Fino a quando durerà il terrorismo islamico?

Non c’è nessuna buona ragione per ipotizzare che la sua fine sia vicina. Al contrario. Proprio l’instabilità dei regimi, non la mancanza di democrazia, ma di ordine politico, dalla Siria all’Iraq, dalla Libia all’Egitto, dallo Yemen al Sudan, alimenta conflitti e tensioni con il Califfato, chiamatelo ISIS o Daesh, che mira ad imporsi anche grazie alle sue spettacolari e sanguinarie attività in Europa, dimostrando la proprio potenza di reclutamento e di fuoco. La fine non è in vista.

E fino a quando durerà lo scontro di civiltà.

Lo scontro di civiltà (e dentro l’Islam politico e bellico) durerà fino a quando le altre “civiltà”, a partire da quella che chiamo civiltà occidentale, unitamente a quella russo-ortodossa, non riusciranno a reagire e a prevenire qualsiasi incursione terroristica facendo uso costante e immediato, senza nessuna concessione, dei loro apparati militari e di intelligence, e fino a quando nell’area medio-orientale non emergerà una potenza egemone, che potrebbe essere l’Arabia Saudita, non ricattabile da terroristi di nessun tipo e in grado di imporre e mantenere l’ordine.

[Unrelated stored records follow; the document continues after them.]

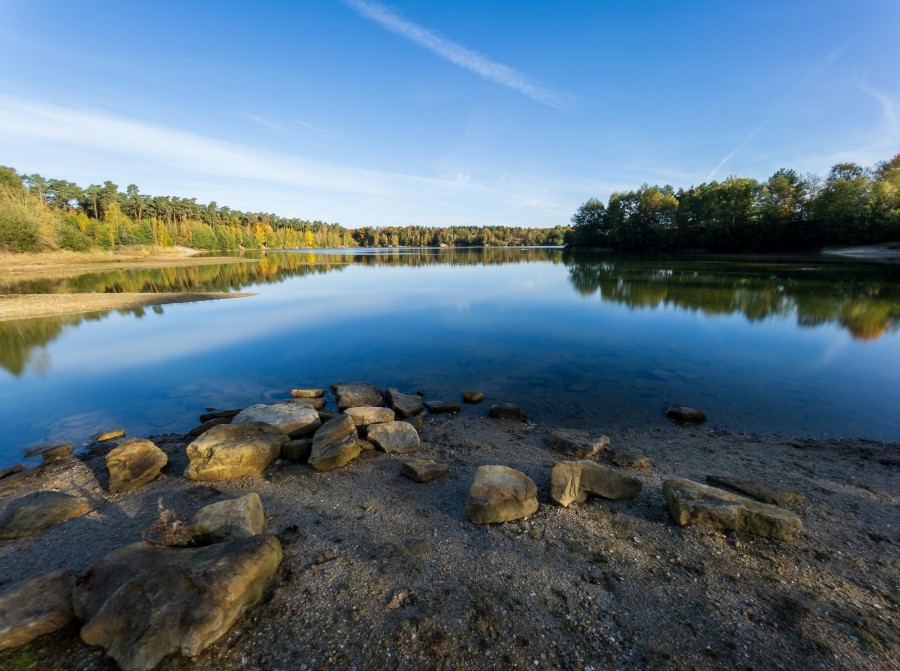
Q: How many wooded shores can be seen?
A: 3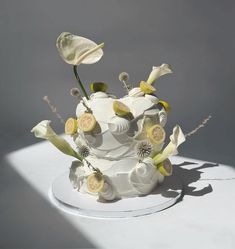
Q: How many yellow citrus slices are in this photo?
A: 9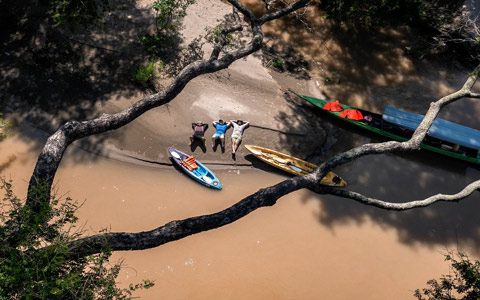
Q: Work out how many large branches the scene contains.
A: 2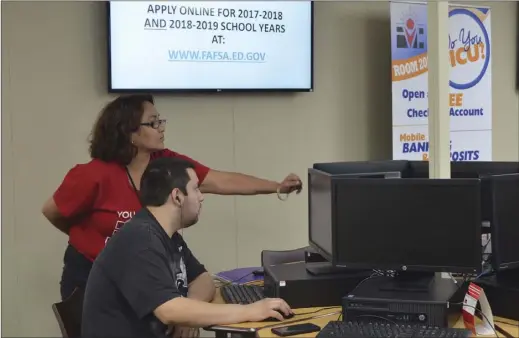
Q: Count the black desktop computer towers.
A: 3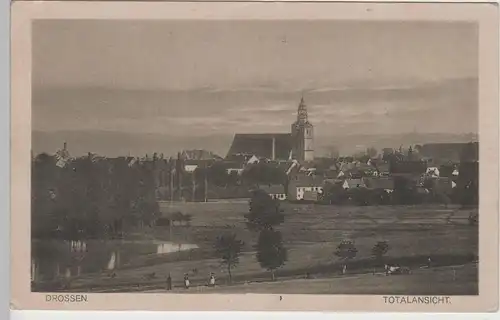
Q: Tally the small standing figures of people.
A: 3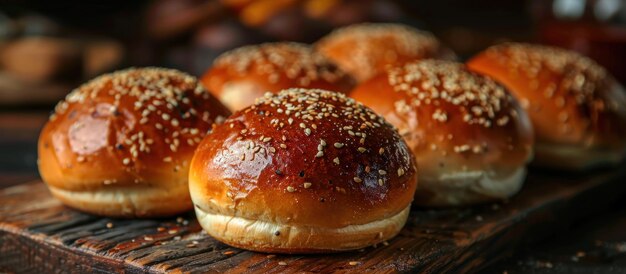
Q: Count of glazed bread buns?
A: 6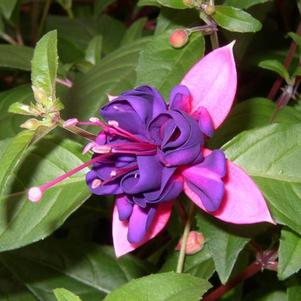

Che cosa direbbe agli affannati teorici del multiculturalismo?

Che lo Stato islamico non si combatte e non si debella rinunciando a pezzi rilevanti della cultura e della civiltà europea, condonando tradizioni di oppressione degli uomini sulle donne, accettando che i principi politici siano sottomessi (si, ho visto il libro di Houellebecq, ma avrei preferito leggere altro, per esempio, Raymond Aron) ai dettami delle autorità religiose, consentendo che la sharia venga applicata perché, in fondo, contiene le punizioni stabilite dal Corano. Al multiculturalismo contrappongo nella loro interezza, e spero che lo facciano anche, orgogliosamente, tutti i leader dell’Occidente, le Dichiarazioni dei diritti formulate dalle Nazioni Unite. L’universalismo è la mia stella polare. Fortunatamente la condivido con almeno un paio di miliardi di persone che ritengono il multiculturalismo un dannosissimo cedimento e che pensano che non esista niente di meglio del rispetto e dell’attuazione di diritti universali.

Intervista immaginaria a cura di Gianfranco Pasquino che si vanta di avere conosciuto personalmente Huntington e di avere letto tutti i suoi libri e molti dei suoi numerosi articoli.